Le président de l’Assemblée nationale était ce mercredi 26 avril face aux Vénérables Sénateurs pour expliquer les motifs de la proposition de loi sur la parité homme-femme au Gabon. Un exercice auquel il s’était déjà soumis devant ses collègues de l’Assemblée nationale.
Lors de son exposé de motifs, le Président de l’Assemblée nationale, initiateur de cette proposition de loi a indiqué, à propos de ce texte qui comporte 9 articles, qu’il vise à remédier à « l’inégale représentation des femmes » dans les cercles décisionnels et politiques, dans la droite ligne du quota légal de 30% fixé par le président Ali Bongo Ondimba, à travers la loi n°9/2016 du 5 septembre 2016. Ceci, en plus des mécanismes instaurés par le chef de l’État comme la décennie de la femme (2015-2025), et un ministère chargé des droits de la Femme.
La proposition de loi vise ainsi à « soutenir l’offre sociopolitique du chef de l’État et son épouse »; « réunir les conditions d’application de la loi sur les quotas légalement octroyés aux femmes et aux jeunes« ; « s’arrimer aux standards internationaux » ; ou encore, « favoriser l’épanouissement et l’implication de la femme gabonaise au processus démocratique« , a précisé le Président de l’Assemblée nationale.

L’honorable Faustin Boukoubi a rappelé, pour le déplorer, que seulement 13% des mairies sont contrôlées par les femmes au Gabon, et que dans la deux Chambres du Parlement, moins de 20% des sièges sont occupés par des femmes.

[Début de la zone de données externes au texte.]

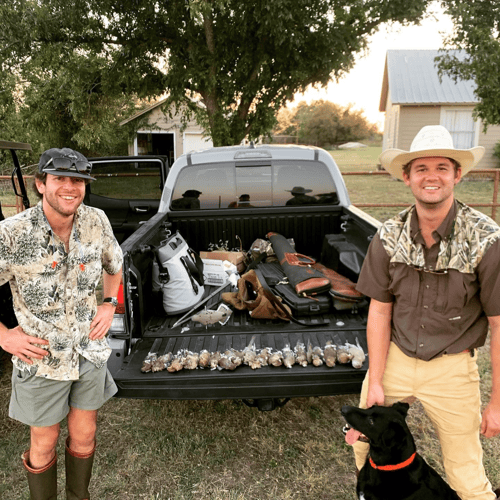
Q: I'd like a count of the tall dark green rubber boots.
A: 2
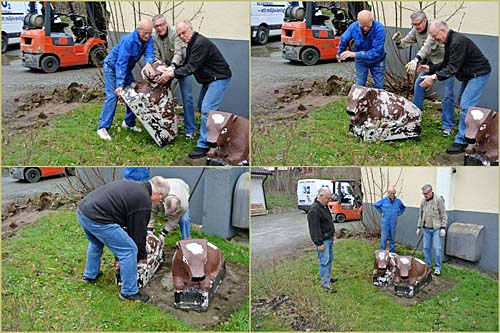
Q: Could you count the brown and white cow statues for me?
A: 2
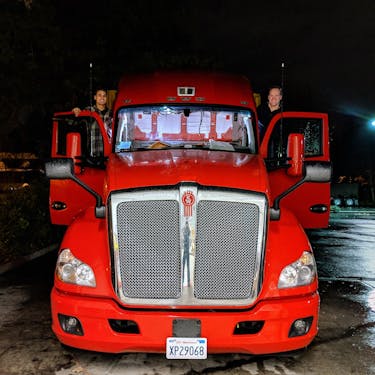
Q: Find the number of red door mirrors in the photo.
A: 2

Or, a-t-il souligné, « à l’instar d’autres pays du monde, nul n’ignore qu’elles représentent plus de la moitié de la population du Gabon. Les femmes gabonaises, électrices assidues, sont éduquées, cultivées, aptes à représenter leurs concitoyens et à apporter leur contribution au développement de notre pays ». Un peu comme l’ont déjà fait plusieurs autres nations africaines comme le Rwanda, où la représentativité des femmes atteint les 61%, l’Afrique du sud (46%), le Mozambique (42%) ou le Sénégal (44%).

« La représentation des femmes dans notre Parlement n’est pas en adéquation avec la proportion des femmes dans notre pays (…) À cette fin, il est loisible au législateur d’adopter des dispositions revêtant soit un caractère incitatif, soit un caractère contraignant « , a déclaré Faustin Boukoubi. Comme un dernier appel envers ses collègues Sénateurs à adopter la proposition de Loi.